• WHAT IS NEEDED: A word-for-word restatement of the listing is the only acceptable answer.

• EXERCISE DATA:
□ □ □ □ □

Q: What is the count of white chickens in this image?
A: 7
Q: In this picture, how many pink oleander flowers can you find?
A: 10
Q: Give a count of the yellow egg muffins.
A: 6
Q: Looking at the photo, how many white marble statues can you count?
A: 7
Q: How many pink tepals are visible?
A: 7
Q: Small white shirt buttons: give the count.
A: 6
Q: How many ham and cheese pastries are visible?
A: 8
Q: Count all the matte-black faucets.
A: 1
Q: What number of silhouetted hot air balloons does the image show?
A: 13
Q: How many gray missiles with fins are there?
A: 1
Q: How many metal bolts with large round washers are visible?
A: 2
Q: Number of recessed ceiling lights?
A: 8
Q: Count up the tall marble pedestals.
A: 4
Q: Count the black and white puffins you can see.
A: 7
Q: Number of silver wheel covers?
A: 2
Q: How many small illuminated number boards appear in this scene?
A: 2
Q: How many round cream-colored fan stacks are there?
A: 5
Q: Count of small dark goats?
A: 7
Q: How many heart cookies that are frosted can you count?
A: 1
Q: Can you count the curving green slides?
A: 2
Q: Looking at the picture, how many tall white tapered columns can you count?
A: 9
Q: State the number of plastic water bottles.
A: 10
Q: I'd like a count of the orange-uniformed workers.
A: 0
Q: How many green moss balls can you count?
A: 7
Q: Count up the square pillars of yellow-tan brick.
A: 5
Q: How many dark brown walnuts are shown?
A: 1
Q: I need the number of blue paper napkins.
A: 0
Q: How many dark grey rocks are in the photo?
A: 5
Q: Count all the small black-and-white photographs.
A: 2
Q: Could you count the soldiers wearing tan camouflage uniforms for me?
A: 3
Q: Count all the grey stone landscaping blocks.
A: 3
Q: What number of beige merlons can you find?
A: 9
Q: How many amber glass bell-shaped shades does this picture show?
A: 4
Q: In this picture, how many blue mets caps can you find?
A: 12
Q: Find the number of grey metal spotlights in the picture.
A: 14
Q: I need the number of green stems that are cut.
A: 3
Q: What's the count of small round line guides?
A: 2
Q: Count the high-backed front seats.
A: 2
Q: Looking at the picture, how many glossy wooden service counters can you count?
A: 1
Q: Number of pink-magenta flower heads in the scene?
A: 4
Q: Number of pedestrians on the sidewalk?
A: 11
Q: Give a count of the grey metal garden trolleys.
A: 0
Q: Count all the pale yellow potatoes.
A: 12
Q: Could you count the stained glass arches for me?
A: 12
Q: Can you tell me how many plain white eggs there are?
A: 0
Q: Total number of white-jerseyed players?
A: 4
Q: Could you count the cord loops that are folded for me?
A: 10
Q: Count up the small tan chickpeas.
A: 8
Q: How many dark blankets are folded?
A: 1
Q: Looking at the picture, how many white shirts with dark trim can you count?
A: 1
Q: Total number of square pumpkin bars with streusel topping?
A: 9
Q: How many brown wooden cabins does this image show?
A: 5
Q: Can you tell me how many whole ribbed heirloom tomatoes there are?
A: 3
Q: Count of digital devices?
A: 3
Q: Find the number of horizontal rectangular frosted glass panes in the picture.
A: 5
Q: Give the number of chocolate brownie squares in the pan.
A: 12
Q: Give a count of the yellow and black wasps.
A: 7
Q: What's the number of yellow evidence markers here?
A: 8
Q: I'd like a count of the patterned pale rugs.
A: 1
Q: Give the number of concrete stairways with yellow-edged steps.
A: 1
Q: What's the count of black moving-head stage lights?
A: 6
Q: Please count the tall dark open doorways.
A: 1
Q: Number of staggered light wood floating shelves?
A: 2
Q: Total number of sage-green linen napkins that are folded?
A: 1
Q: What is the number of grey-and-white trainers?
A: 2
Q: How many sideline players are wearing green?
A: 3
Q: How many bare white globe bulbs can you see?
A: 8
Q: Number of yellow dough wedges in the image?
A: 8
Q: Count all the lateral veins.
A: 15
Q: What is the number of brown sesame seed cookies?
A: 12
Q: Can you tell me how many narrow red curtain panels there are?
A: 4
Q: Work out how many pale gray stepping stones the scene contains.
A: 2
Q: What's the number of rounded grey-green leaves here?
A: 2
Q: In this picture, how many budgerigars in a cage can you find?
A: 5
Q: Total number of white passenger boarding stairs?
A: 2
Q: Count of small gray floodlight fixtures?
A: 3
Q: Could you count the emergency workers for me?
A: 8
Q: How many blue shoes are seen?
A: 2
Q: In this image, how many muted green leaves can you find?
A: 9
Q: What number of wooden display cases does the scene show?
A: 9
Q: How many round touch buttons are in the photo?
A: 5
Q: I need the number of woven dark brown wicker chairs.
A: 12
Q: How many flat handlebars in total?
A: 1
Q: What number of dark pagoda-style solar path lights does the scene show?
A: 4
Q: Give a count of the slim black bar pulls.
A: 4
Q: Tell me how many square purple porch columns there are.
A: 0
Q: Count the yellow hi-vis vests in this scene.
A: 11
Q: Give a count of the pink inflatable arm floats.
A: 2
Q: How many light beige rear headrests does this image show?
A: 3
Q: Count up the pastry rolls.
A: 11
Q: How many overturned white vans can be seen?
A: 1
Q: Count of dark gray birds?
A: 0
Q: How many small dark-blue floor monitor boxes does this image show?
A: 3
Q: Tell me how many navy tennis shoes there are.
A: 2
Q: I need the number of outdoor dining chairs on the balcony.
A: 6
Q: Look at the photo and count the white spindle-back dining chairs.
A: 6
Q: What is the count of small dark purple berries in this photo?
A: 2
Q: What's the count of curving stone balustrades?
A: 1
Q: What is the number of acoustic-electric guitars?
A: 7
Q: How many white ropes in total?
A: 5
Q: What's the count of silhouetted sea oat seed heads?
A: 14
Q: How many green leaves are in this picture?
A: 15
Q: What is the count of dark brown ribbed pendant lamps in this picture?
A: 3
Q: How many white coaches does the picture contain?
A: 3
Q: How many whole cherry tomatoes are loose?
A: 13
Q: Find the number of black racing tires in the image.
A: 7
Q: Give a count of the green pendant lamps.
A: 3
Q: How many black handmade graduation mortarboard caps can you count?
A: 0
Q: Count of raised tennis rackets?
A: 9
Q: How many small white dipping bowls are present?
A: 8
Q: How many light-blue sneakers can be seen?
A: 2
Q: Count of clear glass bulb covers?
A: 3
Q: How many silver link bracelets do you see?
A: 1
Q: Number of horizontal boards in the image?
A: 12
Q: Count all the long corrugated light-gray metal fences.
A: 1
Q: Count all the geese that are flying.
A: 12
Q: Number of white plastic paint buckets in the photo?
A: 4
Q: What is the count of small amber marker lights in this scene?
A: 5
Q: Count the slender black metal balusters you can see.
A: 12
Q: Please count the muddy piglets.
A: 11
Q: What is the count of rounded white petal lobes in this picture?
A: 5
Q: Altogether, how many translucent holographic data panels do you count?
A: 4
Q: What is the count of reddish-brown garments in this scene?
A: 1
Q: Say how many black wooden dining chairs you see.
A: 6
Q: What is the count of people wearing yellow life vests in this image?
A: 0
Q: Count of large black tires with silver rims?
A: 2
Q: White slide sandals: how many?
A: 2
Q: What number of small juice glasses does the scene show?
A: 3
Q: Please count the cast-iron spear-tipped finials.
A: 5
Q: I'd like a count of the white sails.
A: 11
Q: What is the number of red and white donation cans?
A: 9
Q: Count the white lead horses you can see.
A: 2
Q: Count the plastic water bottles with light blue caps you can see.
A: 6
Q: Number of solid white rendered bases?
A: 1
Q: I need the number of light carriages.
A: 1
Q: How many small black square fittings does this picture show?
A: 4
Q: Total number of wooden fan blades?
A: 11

□ □ □ □ □

• OUTPUT:
Q: What is the count of white chickens in this image?
A: 7
Q: In this picture, how many pink oleander flowers can you find?
A: 10
Q: Give a count of the yellow egg muffins.
A: 6
Q: Looking at the photo, how many white marble statues can you count?
A: 7
Q: How many pink tepals are visible?
A: 7
Q: Small white shirt buttons: give the count.
A: 6
Q: How many ham and cheese pastries are visible?
A: 8
Q: Count all the matte-black faucets.
A: 1
Q: What number of silhouetted hot air balloons does the image show?
A: 13
Q: How many gray missiles with fins are there?
A: 1
Q: How many metal bolts with large round washers are visible?
A: 2
Q: Number of recessed ceiling lights?
A: 8
Q: Count up the tall marble pedestals.
A: 4
Q: Count the black and white puffins you can see.
A: 7
Q: Number of silver wheel covers?
A: 2
Q: How many small illuminated number boards appear in this scene?
A: 2
Q: How many round cream-colored fan stacks are there?
A: 5
Q: Count of small dark goats?
A: 7
Q: How many heart cookies that are frosted can you count?
A: 1
Q: Can you count the curving green slides?
A: 2
Q: Looking at the picture, how many tall white tapered columns can you count?
A: 9
Q: State the number of plastic water bottles.
A: 10
Q: I'd like a count of the orange-uniformed workers.
A: 0
Q: How many green moss balls can you count?
A: 7
Q: Count up the square pillars of yellow-tan brick.
A: 5
Q: How many dark brown walnuts are shown?
A: 1
Q: I need the number of blue paper napkins.
A: 0
Q: How many dark grey rocks are in the photo?
A: 5
Q: Count all the small black-and-white photographs.
A: 2
Q: Could you count the soldiers wearing tan camouflage uniforms for me?
A: 3
Q: Count all the grey stone landscaping blocks.
A: 3
Q: What number of beige merlons can you find?
A: 9
Q: How many amber glass bell-shaped shades does this picture show?
A: 4
Q: In this picture, how many blue mets caps can you find?
A: 12
Q: Find the number of grey metal spotlights in the picture.
A: 14
Q: I need the number of green stems that are cut.
A: 3
Q: What's the count of small round line guides?
A: 2
Q: Count the high-backed front seats.
A: 2
Q: Looking at the picture, how many glossy wooden service counters can you count?
A: 1
Q: Number of pink-magenta flower heads in the scene?
A: 4
Q: Number of pedestrians on the sidewalk?
A: 11
Q: Give a count of the grey metal garden trolleys.
A: 0
Q: Count all the pale yellow potatoes.
A: 12
Q: Could you count the stained glass arches for me?
A: 12
Q: Can you tell me how many plain white eggs there are?
A: 0
Q: Total number of white-jerseyed players?
A: 4
Q: Could you count the cord loops that are folded for me?
A: 10
Q: Count up the small tan chickpeas.
A: 8
Q: How many dark blankets are folded?
A: 1
Q: Looking at the picture, how many white shirts with dark trim can you count?
A: 1
Q: Total number of square pumpkin bars with streusel topping?
A: 9
Q: How many brown wooden cabins does this image show?
A: 5
Q: Can you tell me how many whole ribbed heirloom tomatoes there are?
A: 3
Q: Count of digital devices?
A: 3
Q: Find the number of horizontal rectangular frosted glass panes in the picture.
A: 5
Q: Give the number of chocolate brownie squares in the pan.
A: 12
Q: Give a count of the yellow and black wasps.
A: 7
Q: What's the number of yellow evidence markers here?
A: 8
Q: I'd like a count of the patterned pale rugs.
A: 1
Q: Give the number of concrete stairways with yellow-edged steps.
A: 1
Q: What's the count of black moving-head stage lights?
A: 6
Q: Please count the tall dark open doorways.
A: 1
Q: Number of staggered light wood floating shelves?
A: 2
Q: Total number of sage-green linen napkins that are folded?
A: 1
Q: What is the number of grey-and-white trainers?
A: 2
Q: How many sideline players are wearing green?
A: 3
Q: How many bare white globe bulbs can you see?
A: 8
Q: Number of yellow dough wedges in the image?
A: 8
Q: Count all the lateral veins.
A: 15
Q: What is the number of brown sesame seed cookies?
A: 12
Q: Can you tell me how many narrow red curtain panels there are?
A: 4
Q: Work out how many pale gray stepping stones the scene contains.
A: 2
Q: What's the number of rounded grey-green leaves here?
A: 2
Q: In this picture, how many budgerigars in a cage can you find?
A: 5
Q: Total number of white passenger boarding stairs?
A: 2
Q: Count of small gray floodlight fixtures?
A: 3
Q: Could you count the emergency workers for me?
A: 8
Q: How many blue shoes are seen?
A: 2
Q: In this image, how many muted green leaves can you find?
A: 9
Q: What number of wooden display cases does the scene show?
A: 9
Q: How many round touch buttons are in the photo?
A: 5
Q: I need the number of woven dark brown wicker chairs.
A: 12
Q: How many flat handlebars in total?
A: 1
Q: What number of dark pagoda-style solar path lights does the scene show?
A: 4
Q: Give a count of the slim black bar pulls.
A: 4
Q: Tell me how many square purple porch columns there are.
A: 0
Q: Count the yellow hi-vis vests in this scene.
A: 11
Q: Give a count of the pink inflatable arm floats.
A: 2
Q: How many light beige rear headrests does this image show?
A: 3
Q: Count up the pastry rolls.
A: 11
Q: How many overturned white vans can be seen?
A: 1
Q: Count of dark gray birds?
A: 0
Q: How many small dark-blue floor monitor boxes does this image show?
A: 3
Q: Tell me how many navy tennis shoes there are.
A: 2
Q: I need the number of outdoor dining chairs on the balcony.
A: 6
Q: Look at the photo and count the white spindle-back dining chairs.
A: 6
Q: What is the count of small dark purple berries in this photo?
A: 2
Q: What's the count of curving stone balustrades?
A: 1
Q: What is the number of acoustic-electric guitars?
A: 7
Q: How many white ropes in total?
A: 5
Q: What's the count of silhouetted sea oat seed heads?
A: 14
Q: How many green leaves are in this picture?
A: 15
Q: What is the count of dark brown ribbed pendant lamps in this picture?
A: 3
Q: How many white coaches does the picture contain?
A: 3
Q: How many whole cherry tomatoes are loose?
A: 13
Q: Find the number of black racing tires in the image.
A: 7
Q: Give a count of the green pendant lamps.
A: 3
Q: How many black handmade graduation mortarboard caps can you count?
A: 0
Q: Count of raised tennis rackets?
A: 9
Q: How many small white dipping bowls are present?
A: 8
Q: How many light-blue sneakers can be seen?
A: 2
Q: Count of clear glass bulb covers?
A: 3
Q: How many silver link bracelets do you see?
A: 1
Q: Number of horizontal boards in the image?
A: 12
Q: Count all the long corrugated light-gray metal fences.
A: 1
Q: Count all the geese that are flying.
A: 12
Q: Number of white plastic paint buckets in the photo?
A: 4
Q: What is the count of small amber marker lights in this scene?
A: 5
Q: Count the slender black metal balusters you can see.
A: 12
Q: Please count the muddy piglets.
A: 11
Q: What is the count of rounded white petal lobes in this picture?
A: 5
Q: Altogether, how many translucent holographic data panels do you count?
A: 4
Q: What is the count of reddish-brown garments in this scene?
A: 1
Q: Say how many black wooden dining chairs you see.
A: 6
Q: What is the count of people wearing yellow life vests in this image?
A: 0
Q: Count of large black tires with silver rims?
A: 2
Q: White slide sandals: how many?
A: 2
Q: What number of small juice glasses does the scene show?
A: 3
Q: Please count the cast-iron spear-tipped finials.
A: 5
Q: I'd like a count of the white sails.
A: 11
Q: What is the number of red and white donation cans?
A: 9
Q: Count the white lead horses you can see.
A: 2
Q: Count the plastic water bottles with light blue caps you can see.
A: 6
Q: Number of solid white rendered bases?
A: 1
Q: I need the number of light carriages.
A: 1
Q: How many small black square fittings does this picture show?
A: 4
Q: Total number of wooden fan blades?
A: 11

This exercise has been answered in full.